Yes. This is John. With respect to the spacing, we’re very confident in the four wells per section. So, that is the plan that we’re currently executing out there in the drilling phase. We do feel that this is a sweet spot in our Todd area. So, the overall inventory associated with the project is quite limited to the two phases of Cat Scratch Fever.
Back with respect to your earlier question around the contribution to the first quarter beat, I would say that most of that is driven by the Cat Scratch Fever Phase 1 program.
These wells exceeded significantly our type curve estimates and each of those wells, in particular the five two-mile wells, approximately 60 days in are still exceeding our forecasted production by about 1,000 barrels a day each. So, you could see, it’s delivering quite a bit of the beat in the first quarter..

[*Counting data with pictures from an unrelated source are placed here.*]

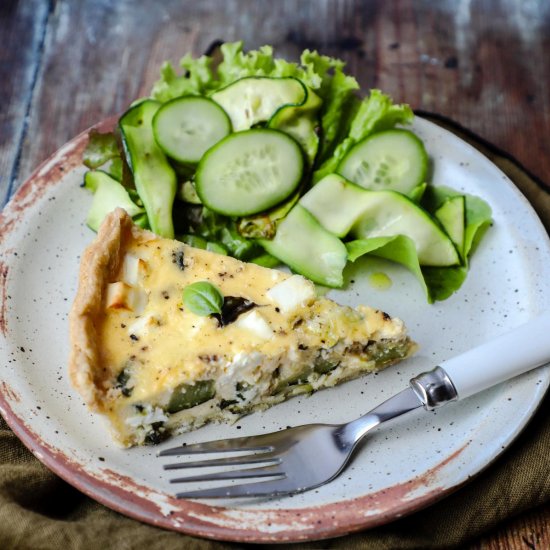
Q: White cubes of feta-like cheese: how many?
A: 5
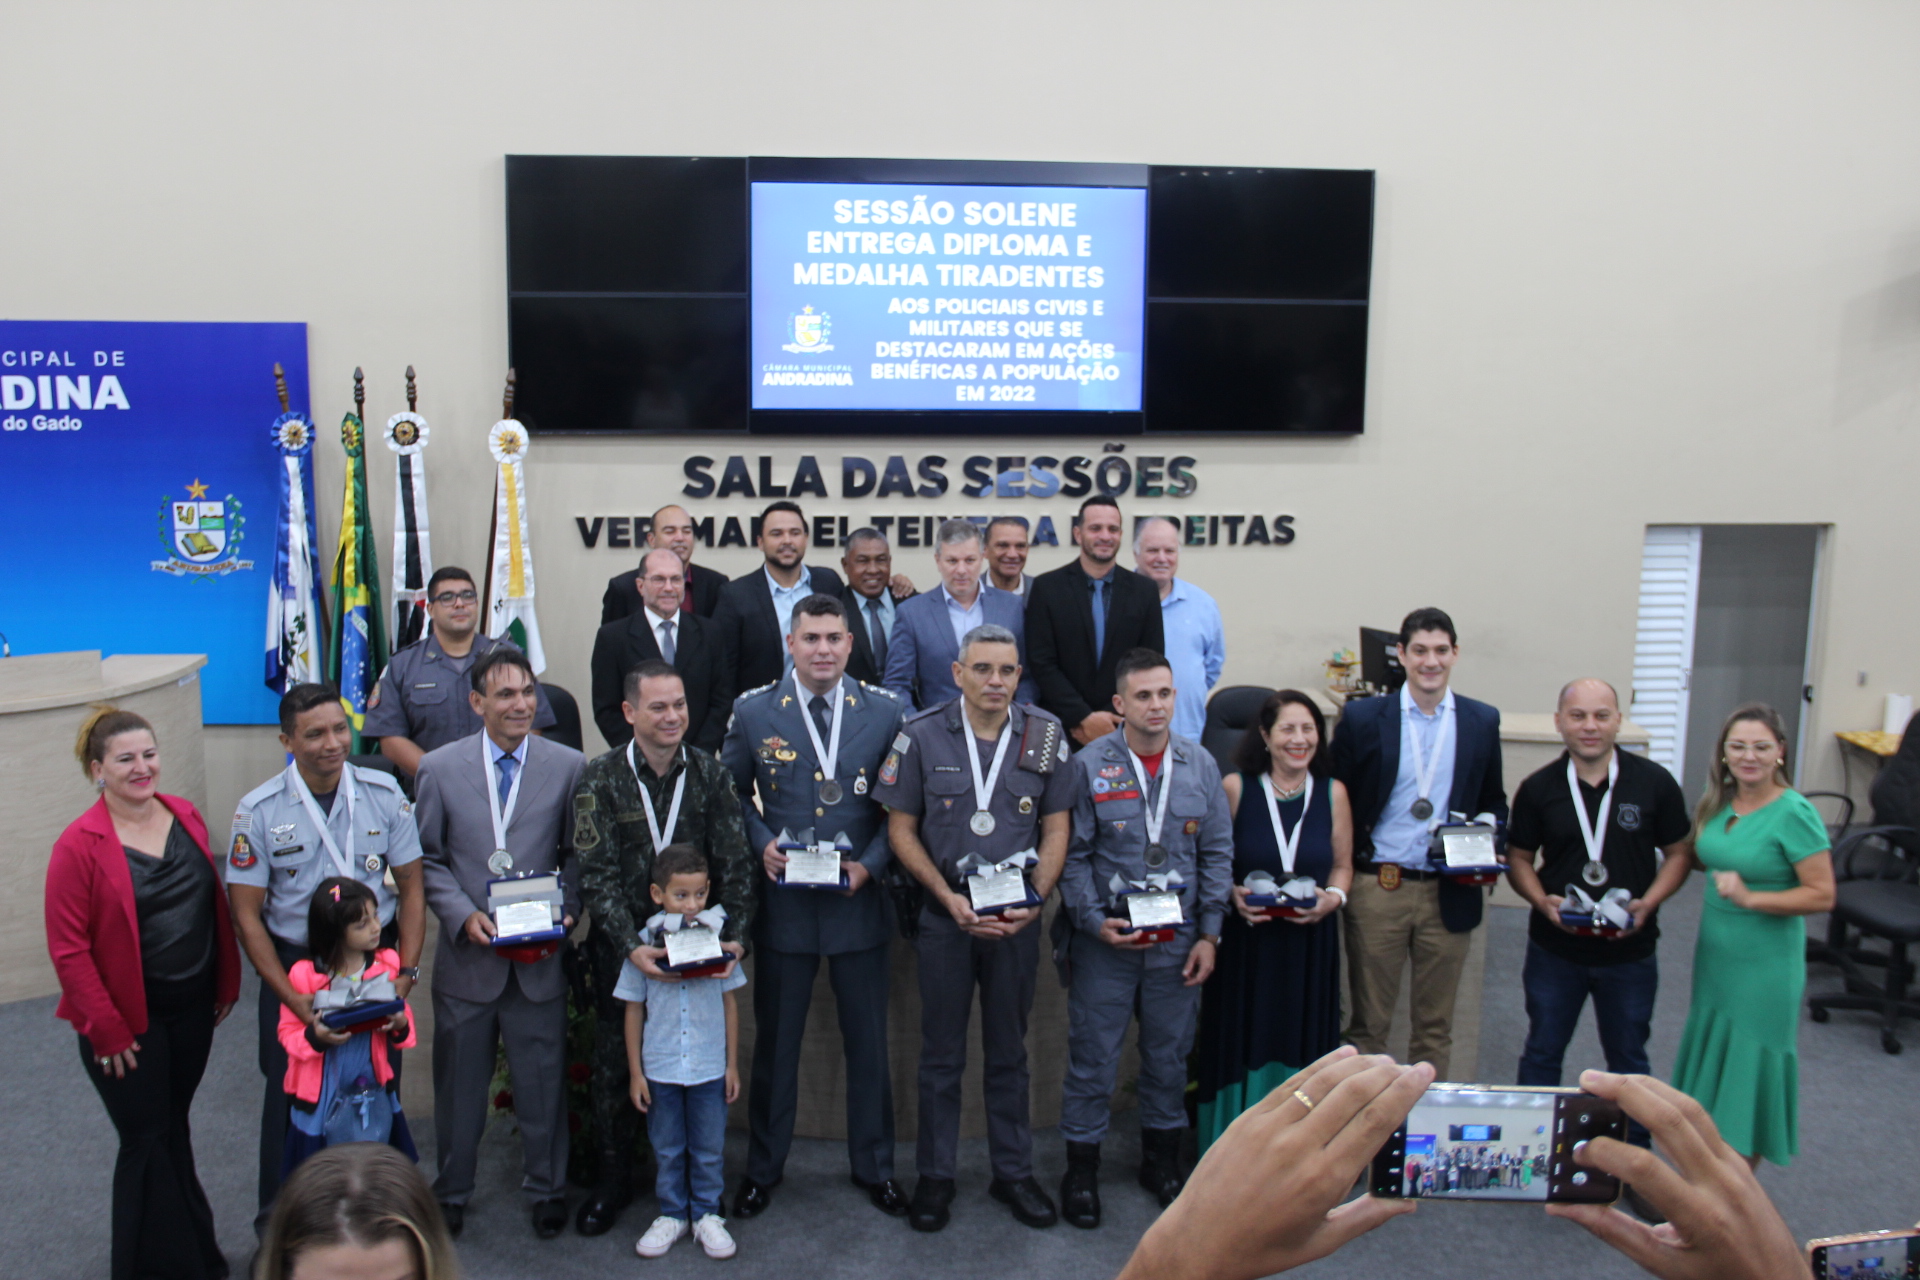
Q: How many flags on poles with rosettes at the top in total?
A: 4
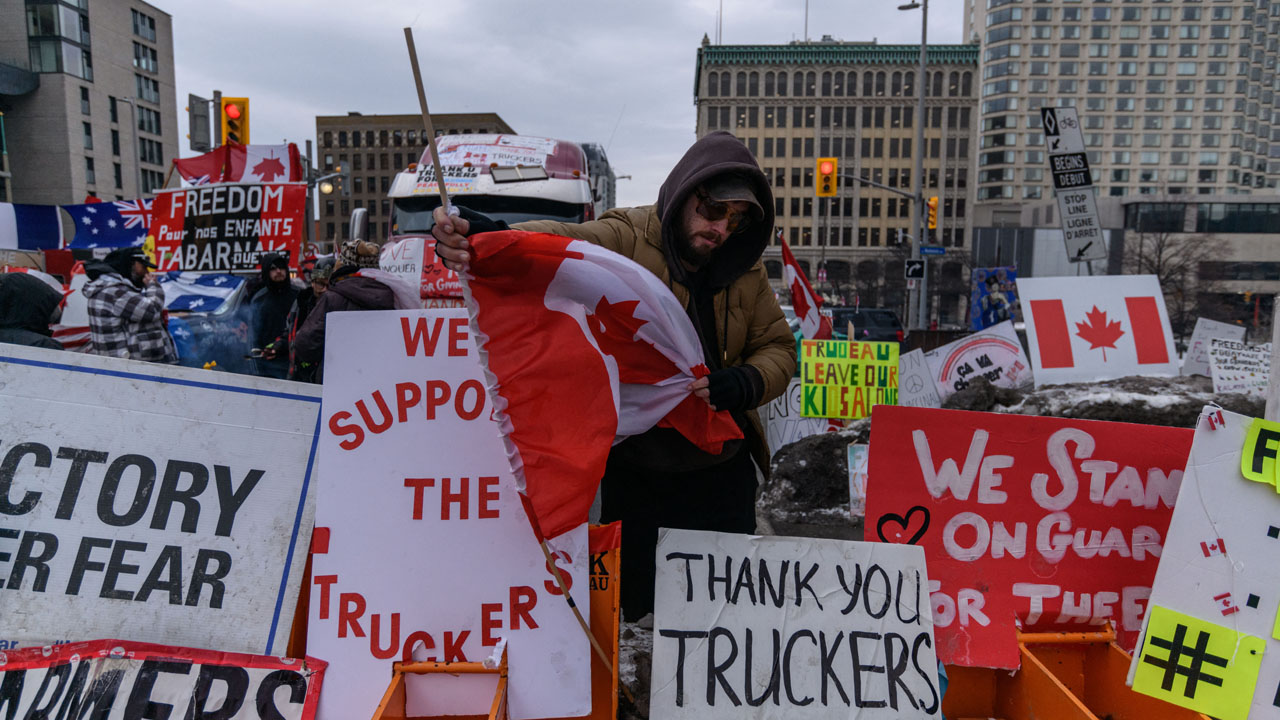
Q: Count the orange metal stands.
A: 2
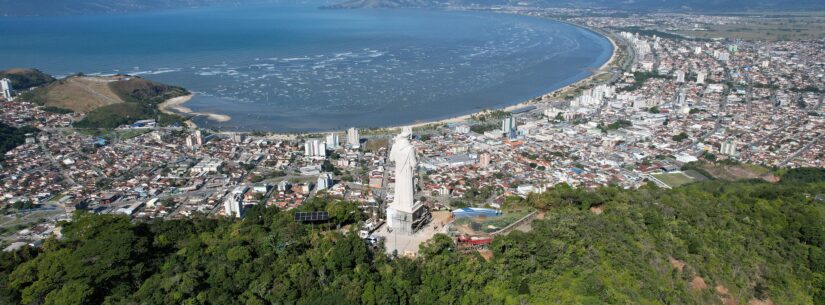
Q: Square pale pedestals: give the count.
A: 1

And our next question comes from the line Brian Singer from Goldman Sachs. Your line is open..
Continuing on the theme of the Permian inventory but more from a rate of return perspective, can you just give us your latest thoughts on how the Wolfcamp rates of return compare relative to the Bone Spring, relative to the Leonard? And then, as a follow-up question with regards to slide 16, as you go through your derisking efforts, do you think that that’s going to result in greater confidence in the 2,000 locations or an increase in the locations within the number of landing zones that you highlight for subfield here?.
I’d say with respect to your latter question, we feel like the derisking that we’re undertaking in the Delaware Basin, not only Devon but industry, will result in an increase in the number of locations, not necessarily landing zones. I think, we’ve laid those out on slide 16. But, we feel that overall it will increase the number of locations.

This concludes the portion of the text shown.